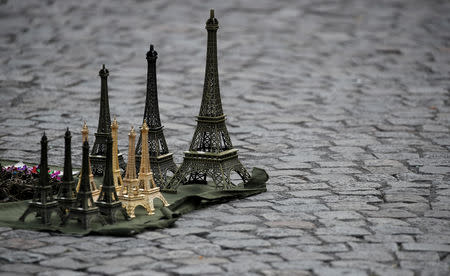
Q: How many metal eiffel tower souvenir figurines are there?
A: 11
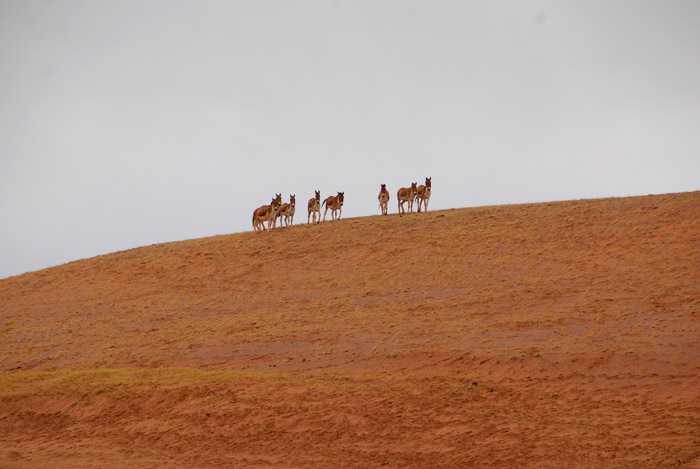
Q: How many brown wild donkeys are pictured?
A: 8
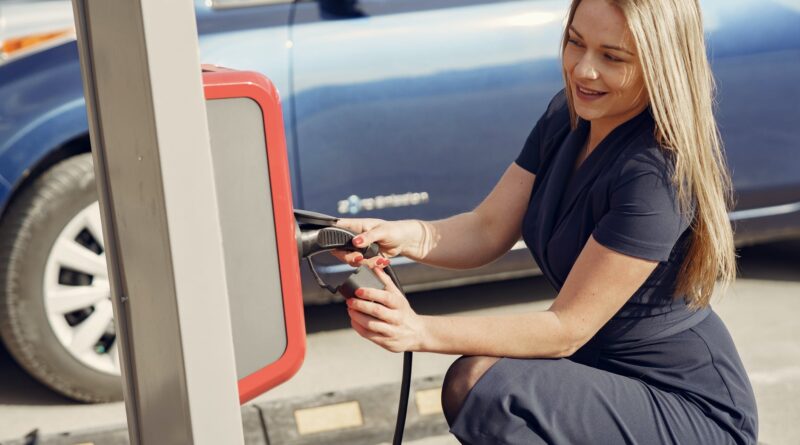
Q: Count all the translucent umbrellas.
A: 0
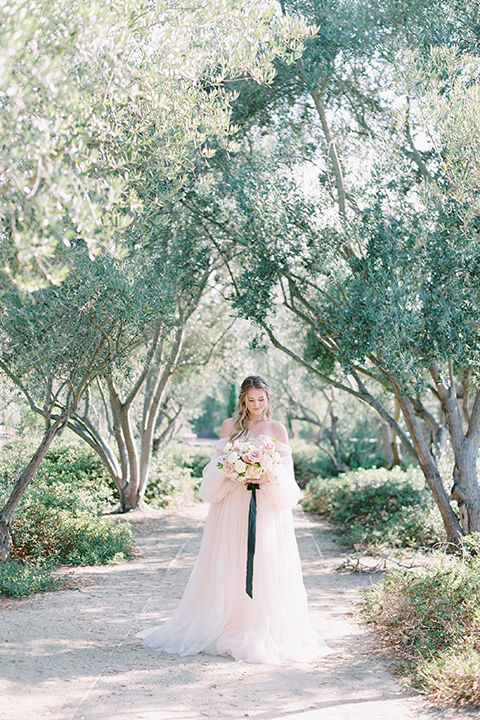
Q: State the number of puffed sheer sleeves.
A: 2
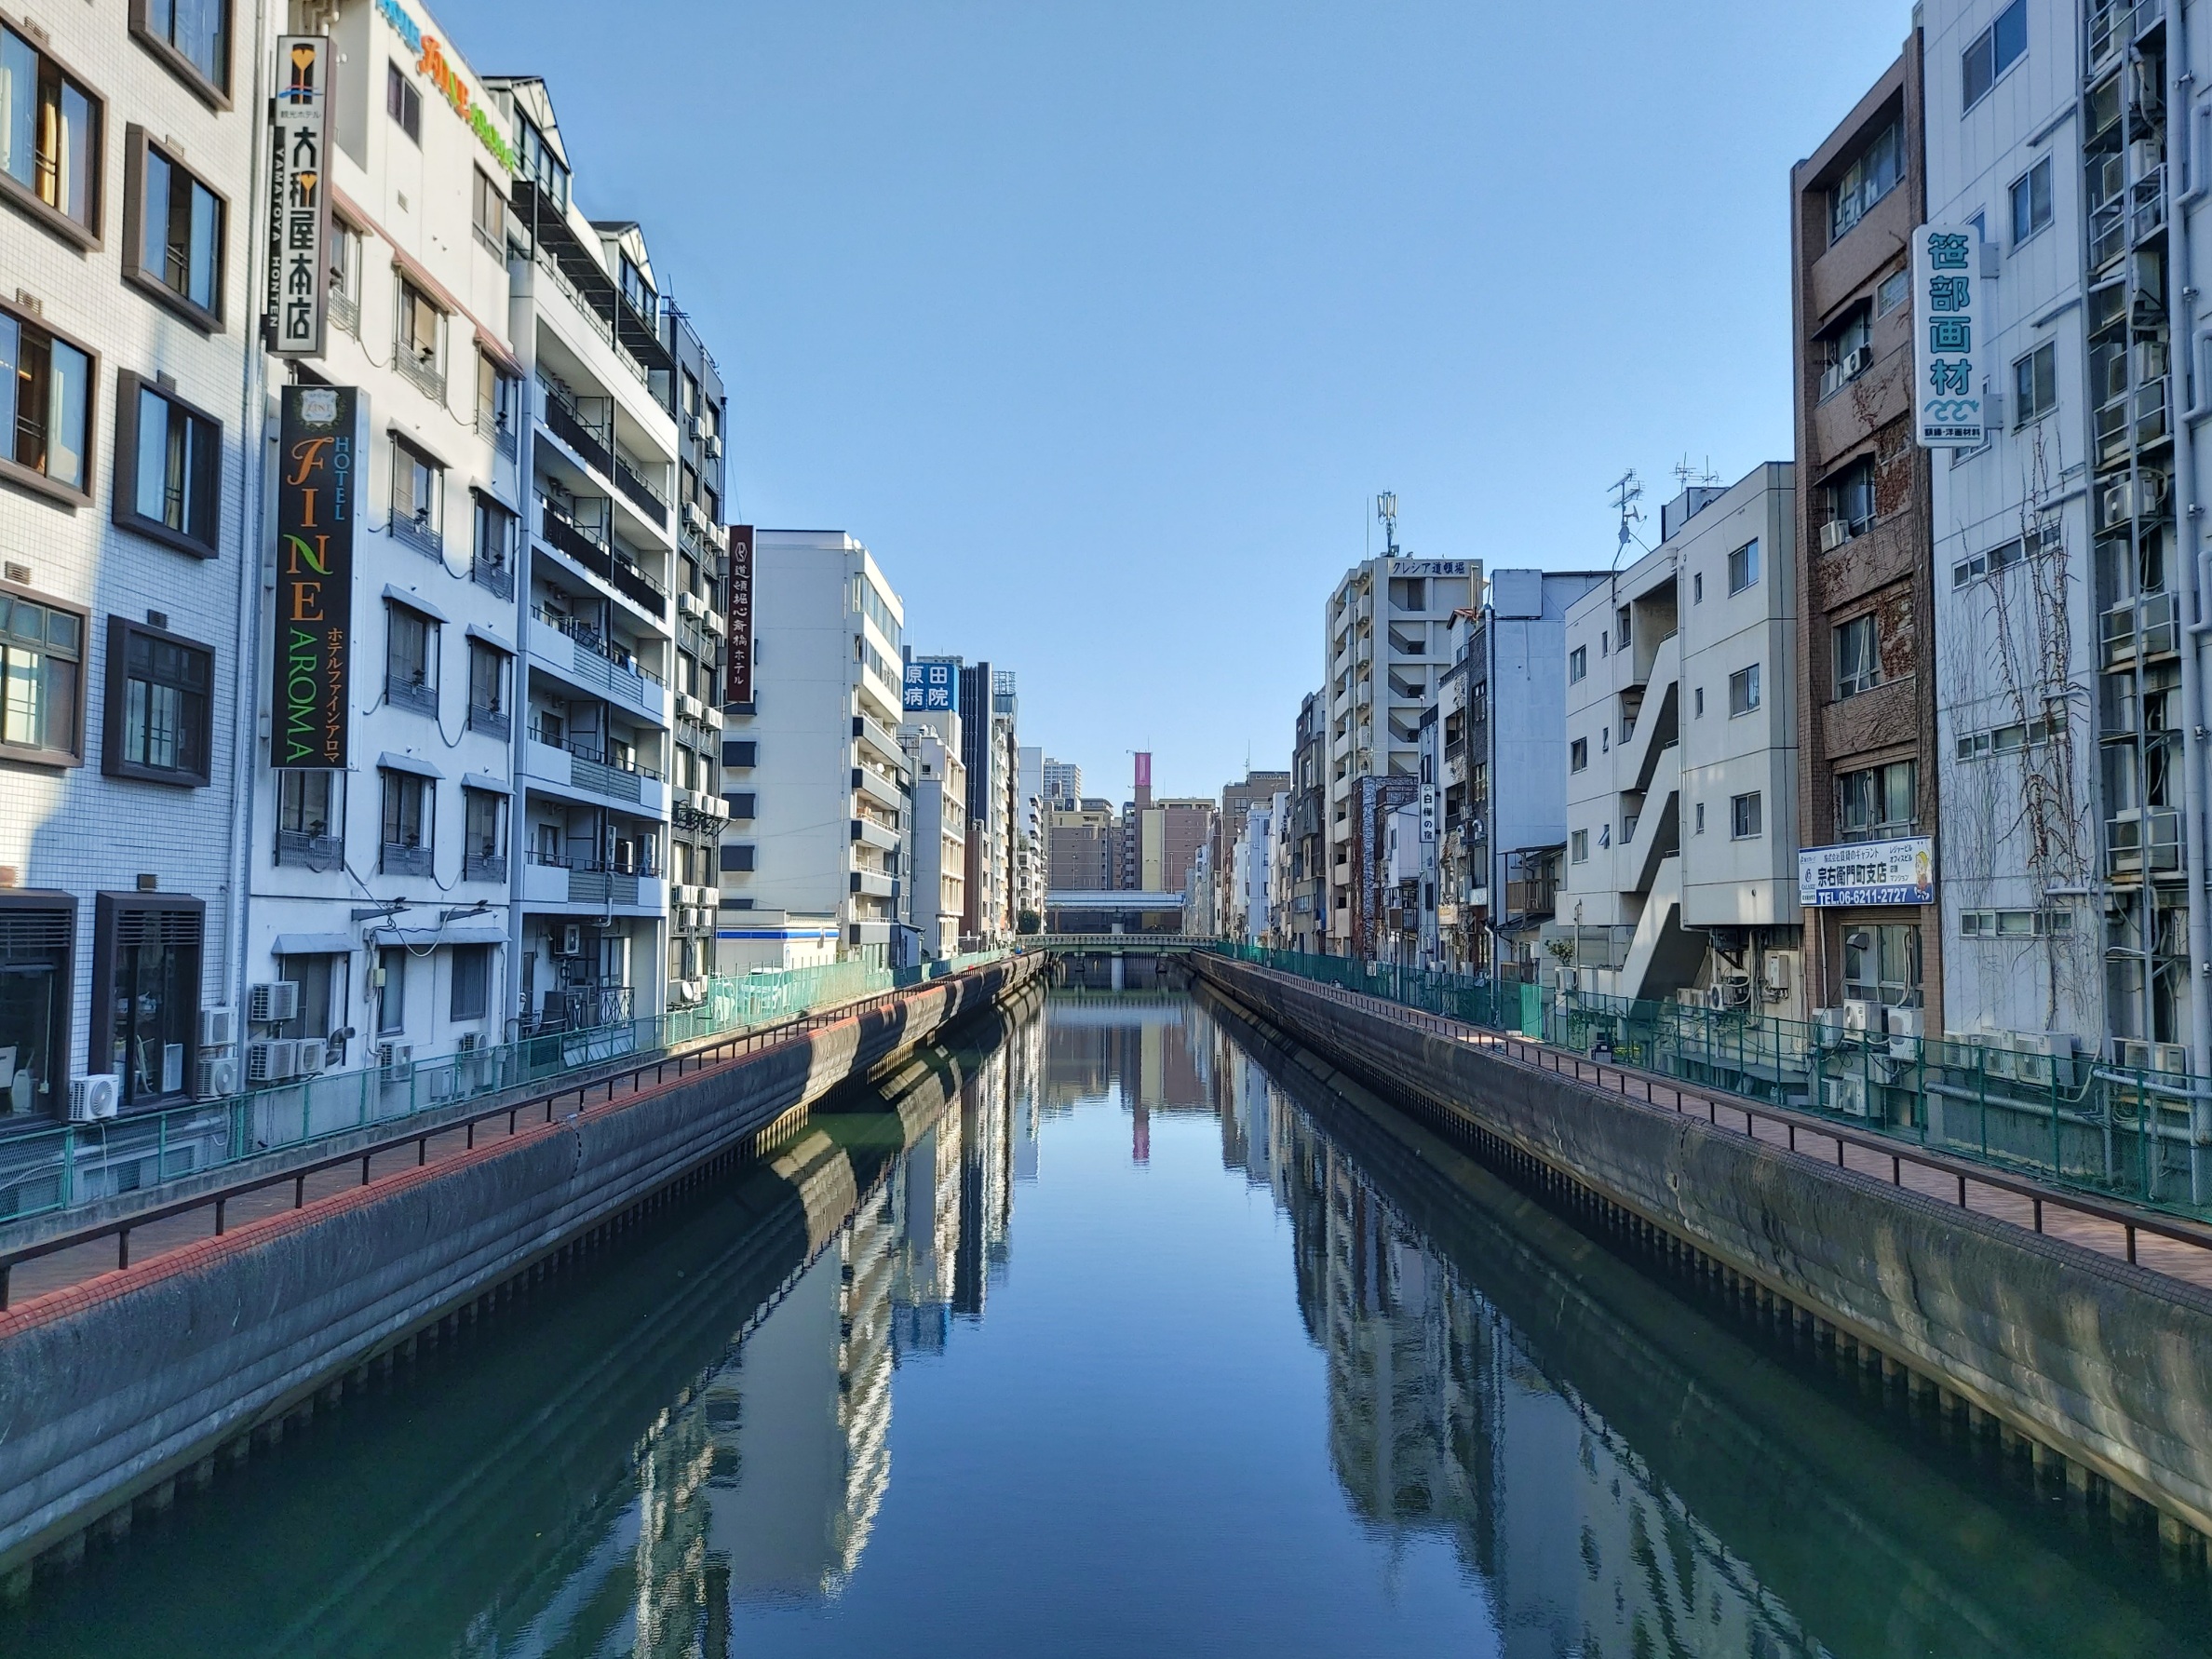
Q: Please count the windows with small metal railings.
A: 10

-=-=-=-=-

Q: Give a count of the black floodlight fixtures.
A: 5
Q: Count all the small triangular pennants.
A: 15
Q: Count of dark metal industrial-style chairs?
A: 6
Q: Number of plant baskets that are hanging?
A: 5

-=-=-=-=-

## Exercise directions
Make a tally of the lines in this data that include the string "metal", and answer with that tally alone.

## Exercise answer
3